D D D = 3-bit Destination Register
A A A = 3-bit Source 1 Register
B B B = 3-bit Source 2 Register

Immediate mode (Mode bit 1):

15          Dest    Src1  Mode  Immediate   0
|-------------------------------------------|
| 0 0 0 1 | D D D | A A A | 1 | I I I I I   |
|-------------------------------------------|

D D D = 3-bit Destination Register
A A A = 3-bit Source 1 Register
I I I I I = 5-bit Immediate Value Two's Complement Integer

NOTE: The immediate value must be sign extended

Instructions virtualization and implementation

Every instruction has been encoded through an "uint16_t", since it is guaranteed to be a 16-bit long unsigned integer value, regardless of the host machine in which the VM is being run. Similarly, the instruction fields are parsed through bit shifting operators, and storing the result of the shifting operation in a "uint8_t" field, which is the smaller data type for which we can be sure it is going to represent a byte-long unsigned integer value. The host machine takes care to zero-extend the 3 bit-parsed REGISTER, the 4-bit parsed OPCODE or the 5-bit parsed "immediate value two's complement integer" value into the bigger uint8_t type.

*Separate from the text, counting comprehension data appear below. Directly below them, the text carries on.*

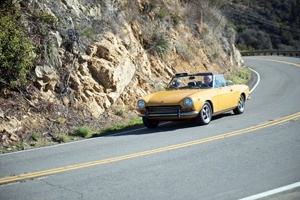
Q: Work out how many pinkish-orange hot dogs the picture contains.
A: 0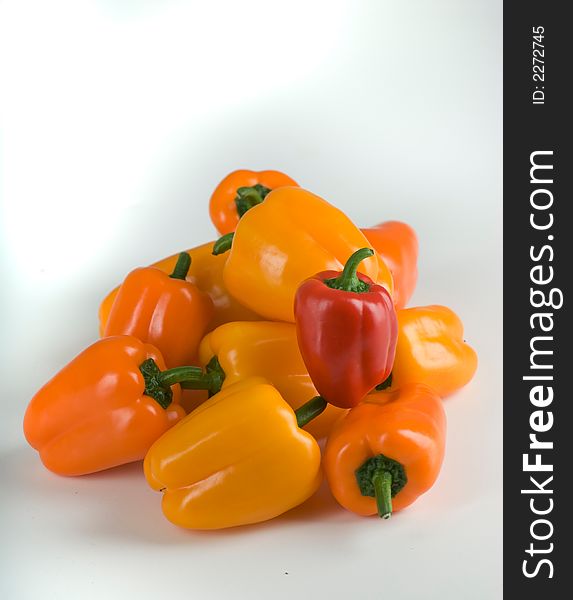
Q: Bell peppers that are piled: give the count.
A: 11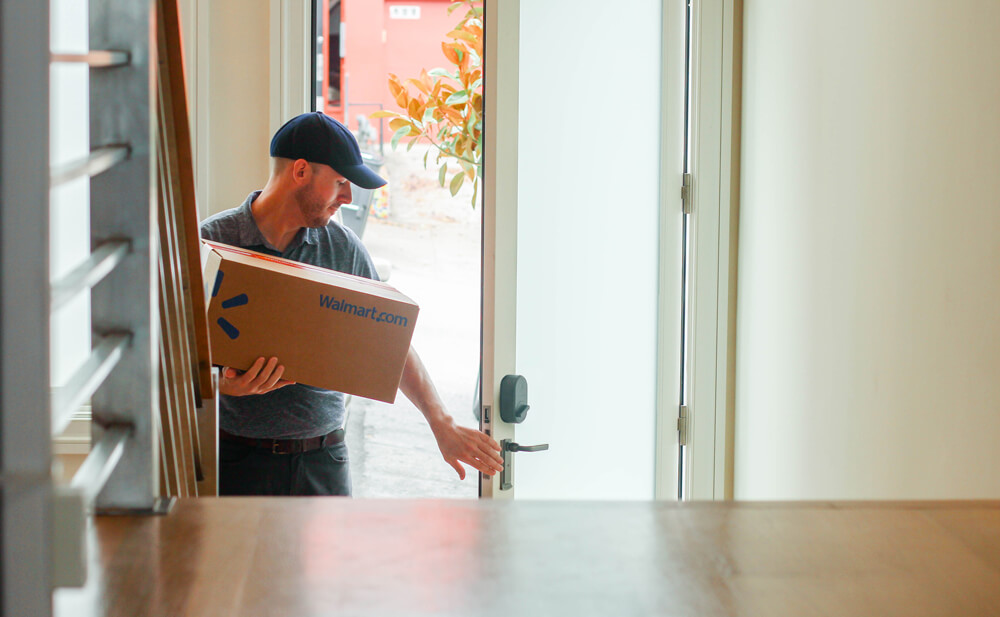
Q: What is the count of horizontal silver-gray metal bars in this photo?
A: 5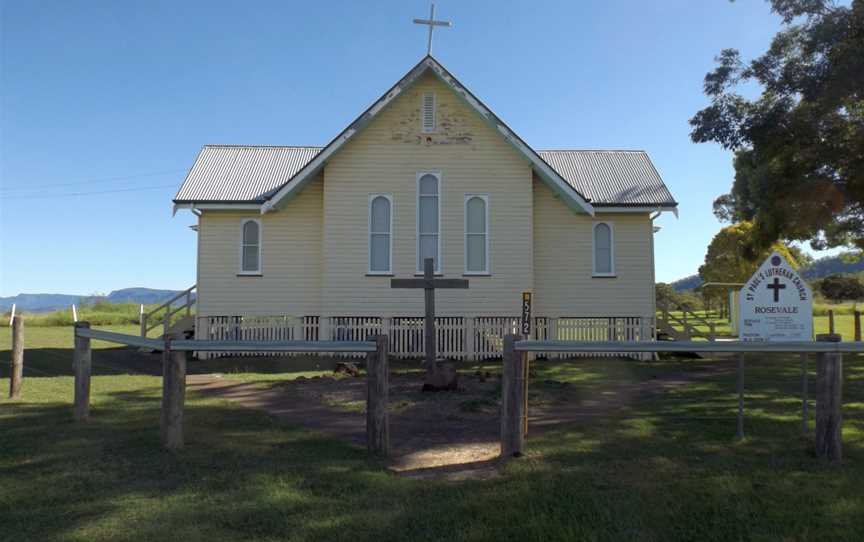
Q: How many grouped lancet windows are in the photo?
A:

The LC3-VM Operating System

The main process of the program is a basic OS, which gives you an user interface with all the necessary information to use the program efficiently. At the start, some basic system details are given, as the location of the virtualized "system volume" from which LC3 programs (object files) can be picked up for execution.
The OS shows the user all the relevant information about the system, like for example the number of processes launched from the system boot as the location of the system volume or the total amount of hard-drive space used by the virtual machine. The amount of virtual memory granted to the program is about 8.0 GB.

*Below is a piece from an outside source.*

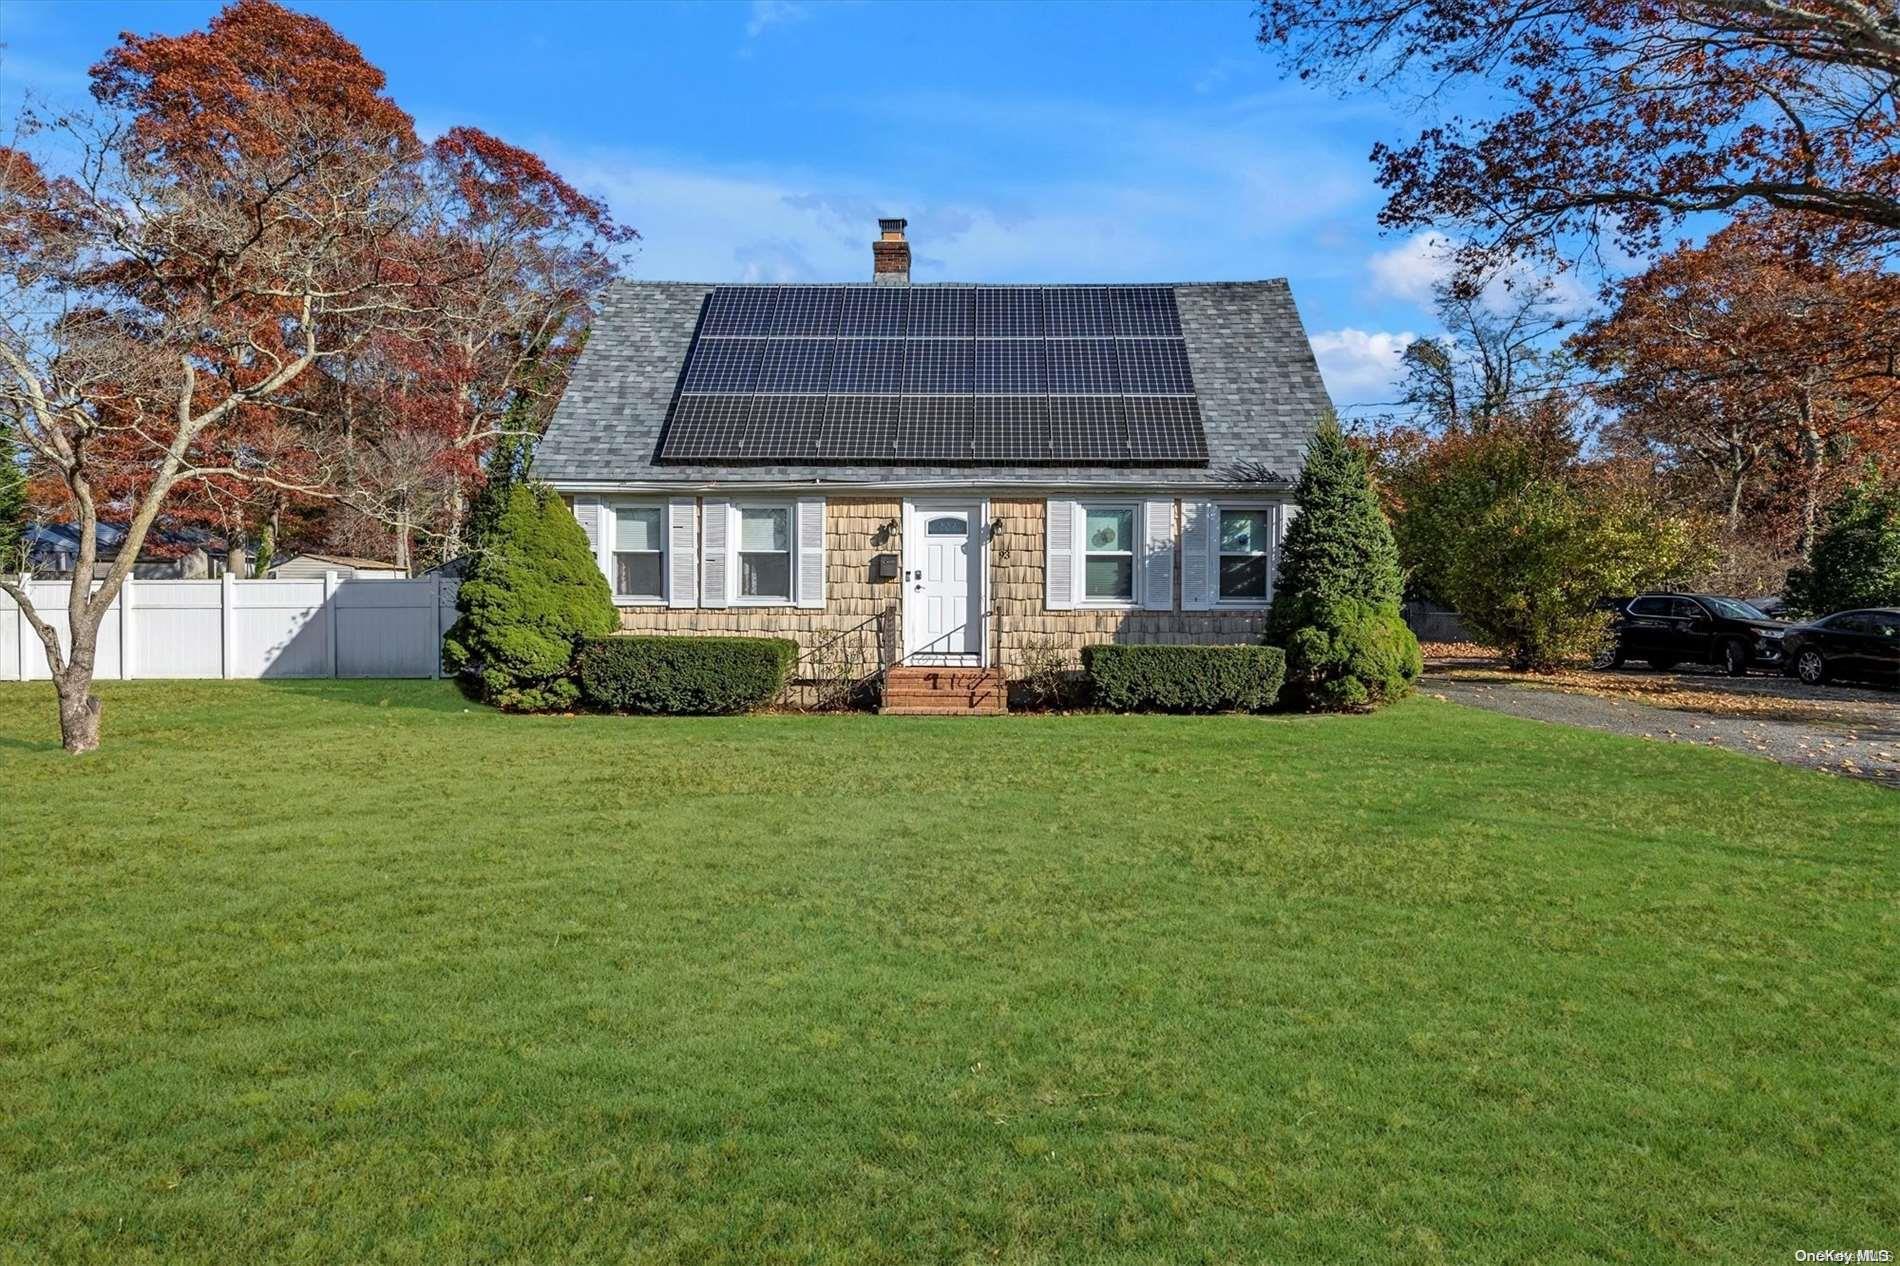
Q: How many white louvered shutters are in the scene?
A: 8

Memory virtualization and implementation

The LC-3 System memory hardware has been emulated through an user defined struct. This struct is composed of an array of uint16_t type, whose length is defined through the macro CPU_REG_NUM and is corresponding to the actual number of registers in a real LC-3 System memory hardware. The registry number address can be seen as an offset in this array. The RAM memory is also emulated through an array of uint16_t type, whose length is computed through the macro MEM_16BIT, set to the maximum size of the LC-3 System memory hardware, corresponding to 65536 bits or 8,0 GB.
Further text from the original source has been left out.